Flooding from extreme precipitation can vary from upwelling groundwater levels which occur frequently due to very large inundations.^{17} In the case of extreme precipitation, large inundations in an area occur when the capacity of water systems is exceeded and the result is large damage. For decision making, the expected damage along with the probability of exceedance of extreme precipitation is also needed to quantify the amount of risk associated with PMP. Risk can be defined as the expected loss due to a damaging event. It is a combination of the amount of damage caused for a particular hazardous event and the probability associated with this particular event.^{18} Assuming the probability of exceedance of a precipitation event E_{i} is p_{i} and the associated loss L_{i}, the number of precipitation events per year is not limited to one but numerous events can occur in a given year. The expected loss or damage for a given event, E_{i}, in a given year is simply $E\left(L\right)=\text{}{p}_{i}\times \text{}{L}_{i}$ .^{19} Spekkers et al.,^{20} correlated peak precipitation intensity and precipitation volume with total damage per 1000 insurance policies for private property owners that were in the vicinity of raingauges on pluvial flooding in the Netherlands. Then, they estimated the total damage within an assumed radius of the rain gauge location. Koks et al.,^{17} compared the flood risk in terms of annual expected damage (AED) of inundation due to extreme precipitation and large floods from the sea or river. They formed an integrated model to compare different types of flood risks and calculated the damage due to extreme precipitation for different return periods and different land uses in the area. In the United States, the depthdamage curves, developed by the U.S. Army Corps of Engineers, have been utilized to determine the impact of floods in monetary terms. The curves are a relationship between the depth of water above or below the first floor of the building and the amount of damage that can be attributed to that water level.^{21} Models, such as Hydrological Engineering Center’s Flood Damage Analysis (HECFDA) (2008), HAZUS, have been used to study the risk based analysis methods for flood damage reduction studies. However, we are only concerned with the flooding due to extreme precipitation or pluvial floods.

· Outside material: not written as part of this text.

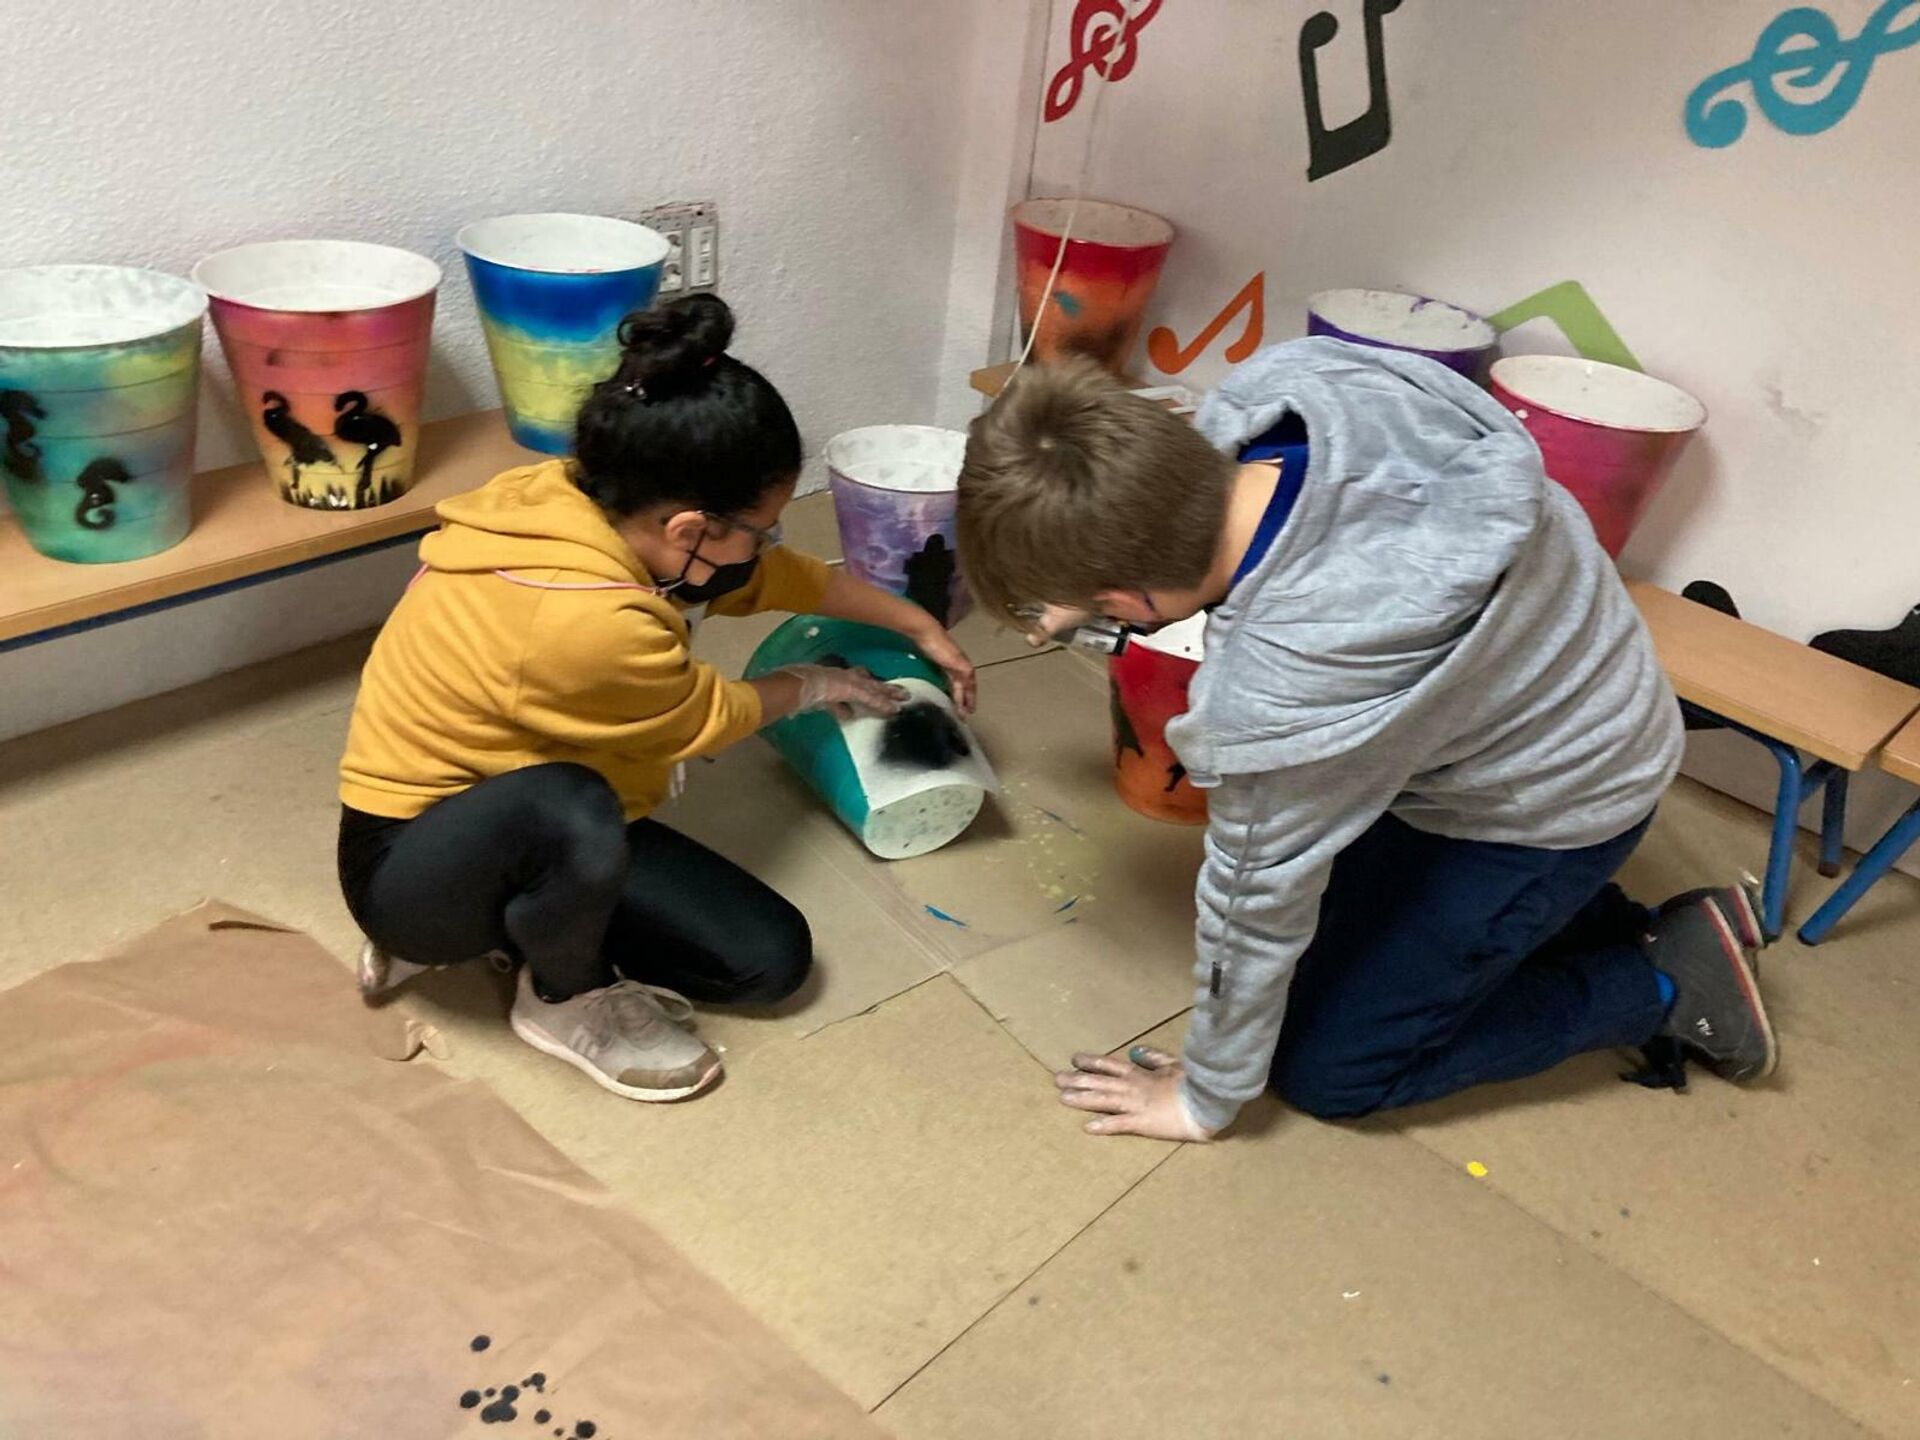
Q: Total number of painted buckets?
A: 9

Therefore, the question arises: What are the uncertainties associated with the PMP estimated from the statistical method, and what damage in monetary terms (U.S dollars) a single PMP event can cause? Our study focused on the uncertainties due to sample mean, sample standard deviation and frequency factor of annual maximum precipitation. The study was done for different durations of precipitation, such as 1, 2, 3, 6, 12 and 24 hours. We calculated the design risk estimate of the PMP values and probability bounds on the design PMP values. Such a design risk estimate gave a more conservative estimate of PMP. Risk analysis was also performed and the total loss that can be expected from a PMP event was calculated.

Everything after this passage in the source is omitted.